Pour certains, c’est effectivement difficile, et ce n’est pas une bonne chose. La ligue doit retrouver le chemin du succès, et elle est marquée par une dynamique exceptionnelle: quatre ou cinq équipes tentent le rêve de la National League, tandis que d’autres luttent pour survivre. Mais vous savez, cette ligue vit grâce à un système de promotion-relégation intact. Ces play-offs et play-outs sont vitaux, et il faut veiller à ce qu’ils ne disparaissent pas. C’est le cœur du sport suisse, ce qui apporte autant de dynamisme et de suspense.

«Pour le bien du hockey suisse, le système de promotion-relégation doit perdurer»

Parlons maintenant de votre projet de nouvelle patinoire à Sierre...
…je vais prendre un peu de recul: quand je suis arrivé à Sierre, en décembre 2020, j’ai eu la chance de rencontrer le maire, Pierre Berthod. J’ai également eu la chance de constituer une équipe autour de moi avec des personnes d’une expertise incroyable et d’un grand dynamisme. Xavier Jeanneret et Urban Projekt AG ont développé le projet. Sans eux, cela n’aurait pas été possible.

On sait que l’arène coûtera environ 89 millions de francs, dont 59 millions financés par des investisseurs privés et 30 millions par les deniers publics. Comment avez-vous réussi à atteindre ces chiffres impressionnants?
Il faut comprendre que ce grand projet ne se limite pas à une simple arène de hockey, ce n’en est qu’une partie. Il aura un rayonnement bien au-delà du hockey et va transformer positivement la ville de Sierre ainsi que la région.

«C’est aussi pour cette raison que la population a approuvé le projet à presque 64%»

Le projet global est estimé à 320 millions de francs.
Dans la zone de Condémines, sur une surface d’environ 50 000 m², un quartier écologique innovant va voir le jour, avec un hôtel, des logements, des immeubles commerciaux et la nouvelle arène: la Valais Arena. Nous allons gérer et exploiter cette salle avec l’entreprise Sierre Valais Sports AG, dont je suis le président. Dès la première réunion, il nous est apparu évident qu’il fallait créer une situation gagnant-gagnant, profitant aux autorités, à la population, au club et aux investisseurs. Et nous avons réussi à atteindre cet objectif.

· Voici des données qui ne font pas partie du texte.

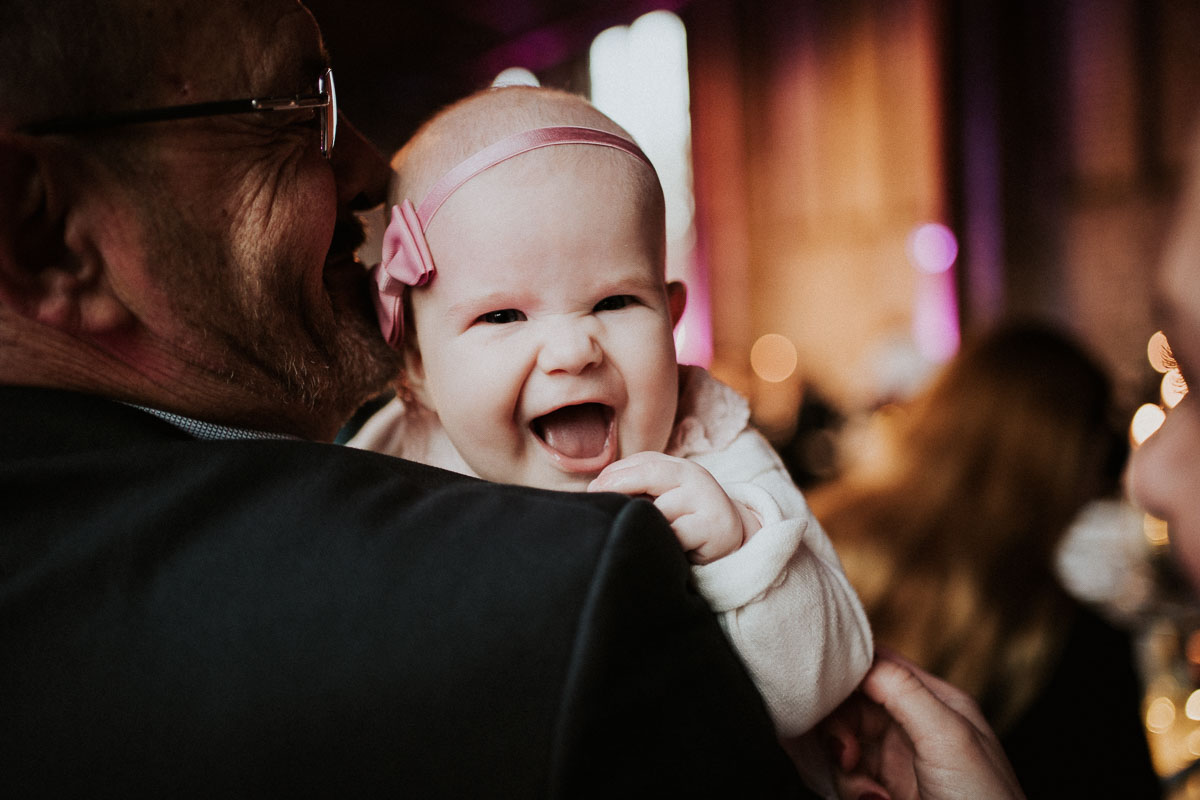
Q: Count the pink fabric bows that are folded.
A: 1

Quand souhaitez-vous organiser des matchs de championnat dans cette arène?
2030 me semble très réaliste. La ville, les investisseurs et Sierre Valais Sports AG finalisent les contrats et souhaitent communiquer à ce sujet dans un avenir proche.

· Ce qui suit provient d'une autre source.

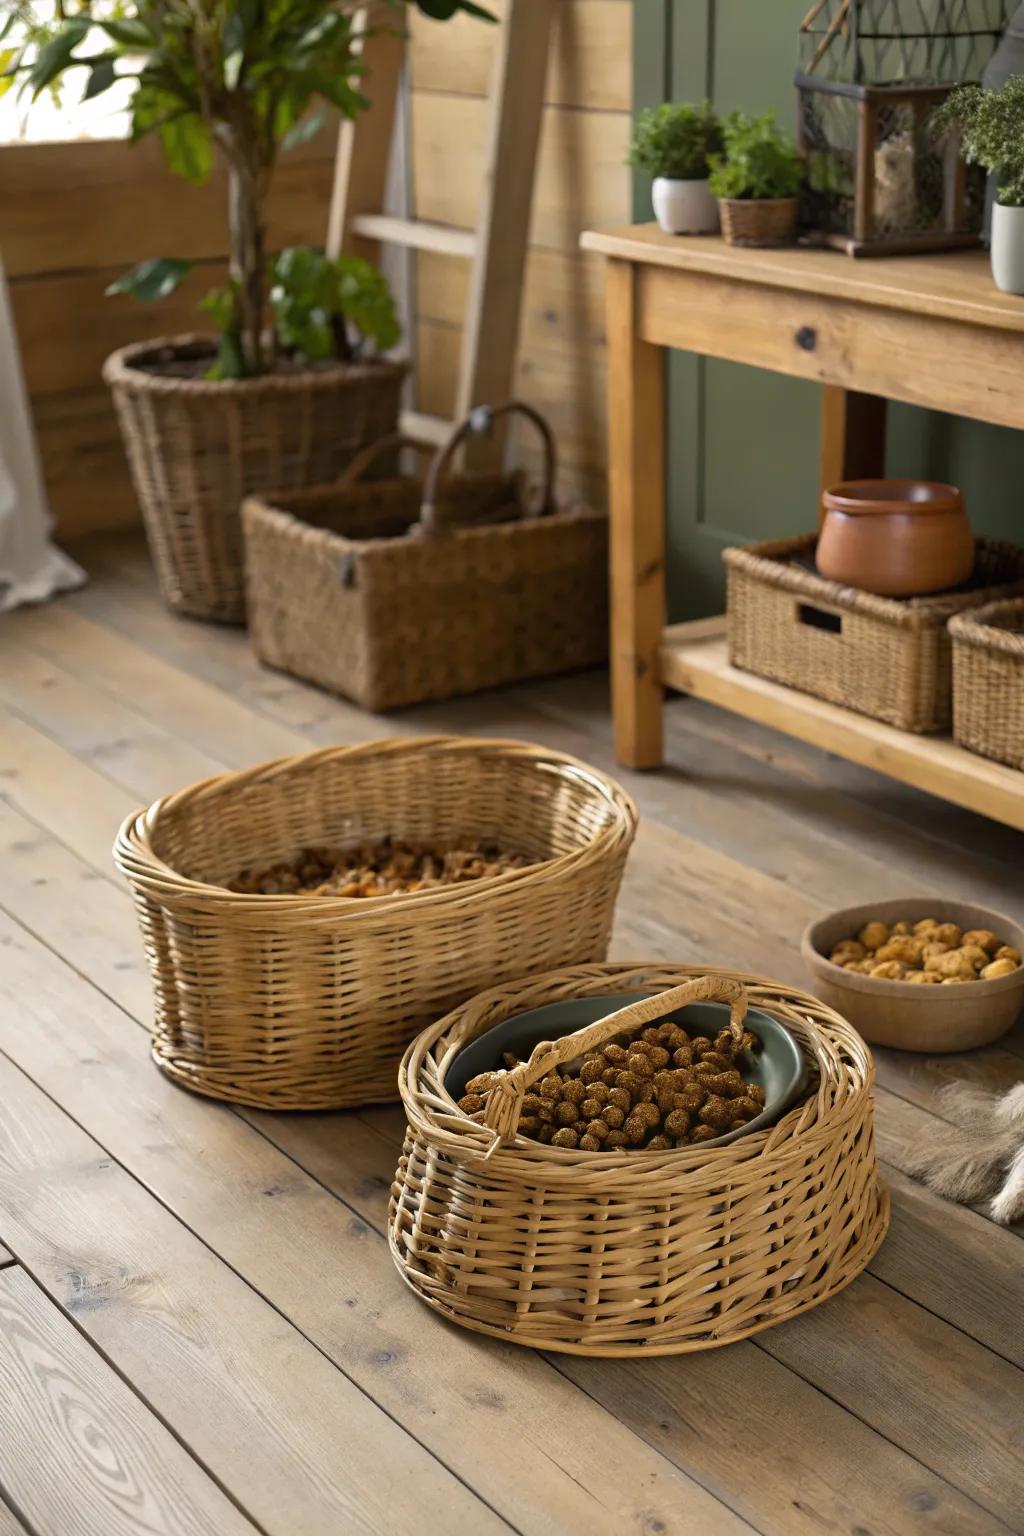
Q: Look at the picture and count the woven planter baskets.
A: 2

Sur les images de visualisation, on voit un tableau d’affichage d’un match entre Sierre et Genève-Servette indiquant 4-0 pour Sierre. Est-ce votre grand rêve et votre motivation qu’un tel match de championnat ait lieu un jour?
C’est l’idée d’un architecte facétieux qui savait que j’ai longtemps travaillé à Genève. Je dois lui reconnaître une grande connaissance du hockey et de mon passé (Rires). Cela m’a fait sourire de voir ce détail. Et j’espère vraiment qu’un tel match aura lieu un jour.

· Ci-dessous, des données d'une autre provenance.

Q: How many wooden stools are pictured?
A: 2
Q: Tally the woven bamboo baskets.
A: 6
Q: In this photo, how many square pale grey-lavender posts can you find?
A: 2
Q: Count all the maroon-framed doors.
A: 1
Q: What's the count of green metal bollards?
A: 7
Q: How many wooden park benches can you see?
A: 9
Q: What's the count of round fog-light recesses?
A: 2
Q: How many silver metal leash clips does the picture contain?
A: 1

A Oftringen, qui jouxte Olten, un projet similaire, avec des logements, est également envisagé. Etes-vous également impliqué ou avez-vous l’intention d’investir?
Nous nous concentrons sur notre projet avec le HC Sierre et la Valais Arena. Vous savez, je ne suis qu’une voix amicale pour les responsables du projet.

«Je n’ai ni l’intention d’investir, ni aucun intérêt financier»

Terminons par une question sportive: que souhaitez-vous pour cette série?
J’aimerais une qualification en finale sur le score de 4-0 (Rires). Je pense que Christian Wohlwend a ses propres souhaits. Plus sérieusement: chaque match aura sa propre histoire, son propre scénario, si bien que la série peut basculer d’un côté comme de l’autre à tout moment. Je m’attends à une série longue et très physique. A mon avis, ce sera l’une des séries de play-offs de Swiss League les plus attrayantes de ces dernières années.